## Description of the task
The lines to copy are those in the listing below that contain the word "What".
##### Data in this exercise #####
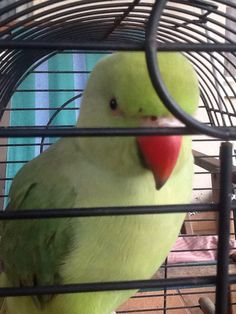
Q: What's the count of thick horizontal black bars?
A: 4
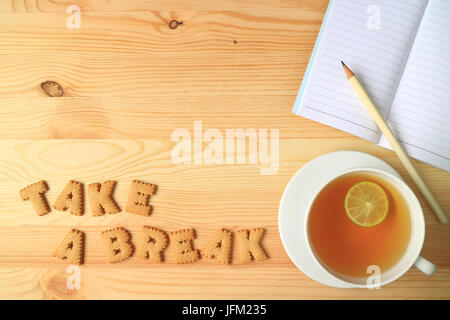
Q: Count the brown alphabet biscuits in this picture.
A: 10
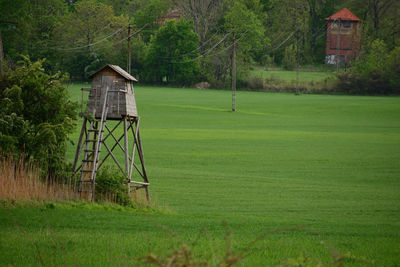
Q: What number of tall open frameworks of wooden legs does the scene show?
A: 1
#####
##### Data in this exercise #####
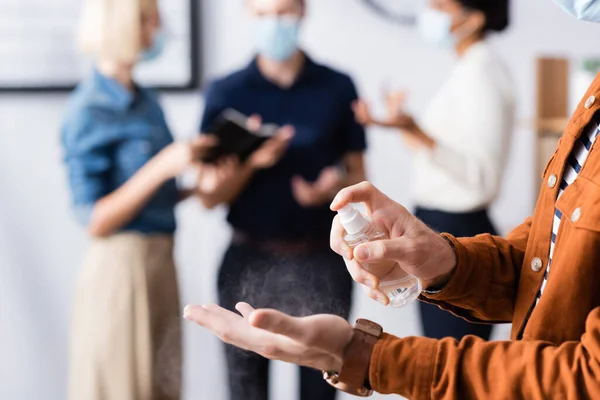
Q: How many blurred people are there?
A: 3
#####
## Task response
Q: What's the count of thick horizontal black bars?
Q: What number of tall open frameworks of wooden legs does the scene show?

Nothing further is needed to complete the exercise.